I feel my children have a lot more exposure to real life scenarios, partly because I’m openly and honestly discussing things, partly because we are out in the world and we have the time and energy to work through these things.

Whatever it is, it feels like it is a blessing. Things like math and reading seem to be skills that can be picked up anywhere along the way. They are important to know too, but it seems like taking time to focus on life skills, especially when opportunities arise, seems like a really important way to spend our time right now.

Understanding people, relationships, how the world works, and being guided while out experiencing the world, is a real gift…for all of us.

As we approach the end of the school year, we have been asked a few times if we are winding down our school year too. As infinite learners, we aren’t. There is no beginning and no end to our education.
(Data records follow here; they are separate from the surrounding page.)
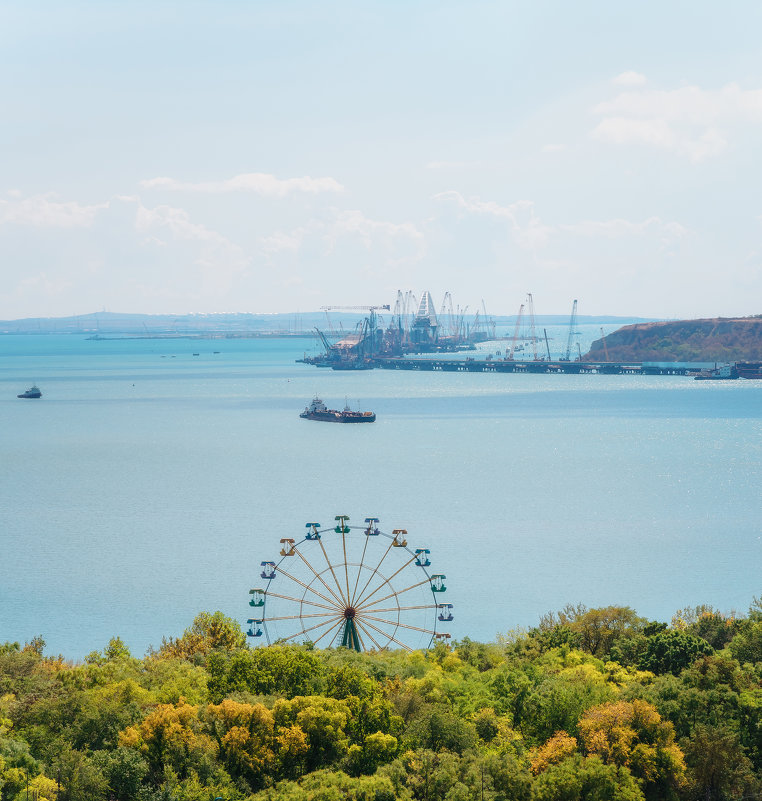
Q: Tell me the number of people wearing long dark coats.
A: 0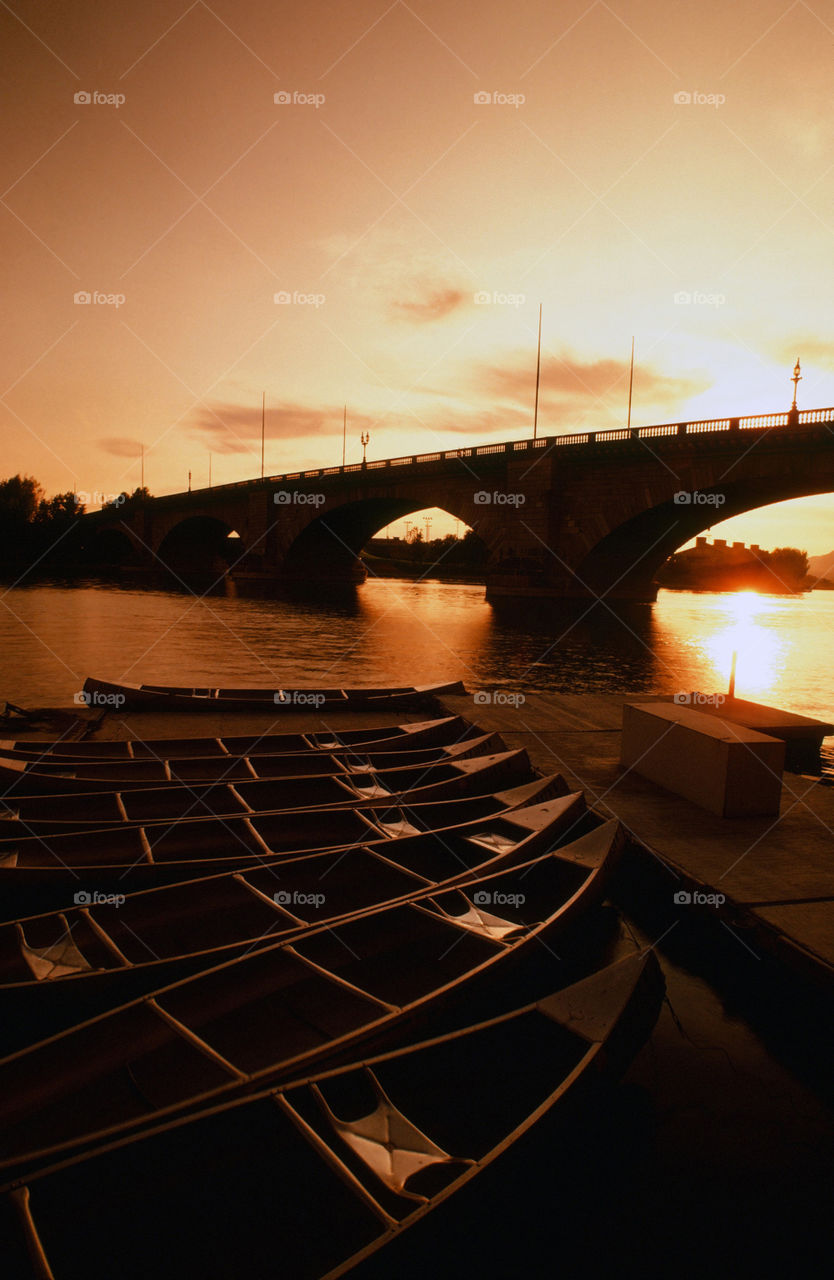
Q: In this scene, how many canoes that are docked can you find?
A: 8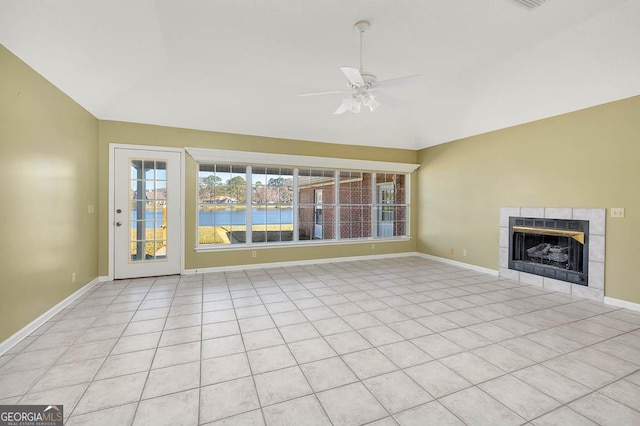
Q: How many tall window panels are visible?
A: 5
It caused me to look at our cultural beliefs and wonder how it came to be that we (collectively) believe that a person’s most valuable learning happens between the ages of 6 and 18 in the confines of an institution.

When I reflect on my own learning experiences, I see how I learned my letters and ability to read before I went to school, how I learned about relationships and social interactions from my family, how the things I value most as an adult, are the concepts, skills and crafts I’ve learned as an adult, most often, on my own. It challenged me to ask, what exactly DID I learn in school and were they things that are really important in the grander scheme of my life?

I remember sitting in certain classes in high school wondering when I’d ever use a particular skill. Technology and things are changing so rapidly right now, many of our children will be doing careers that aren’t even created yet, so how do we know what skills they will need to learn? I have learned that things I’m not so good at are things I can either avoid, hire someone else to do or use a computer to help make it easier. And things that didn’t interest me at all in school, suddenly became my greatest passion to when it suddenly became relevant in my life.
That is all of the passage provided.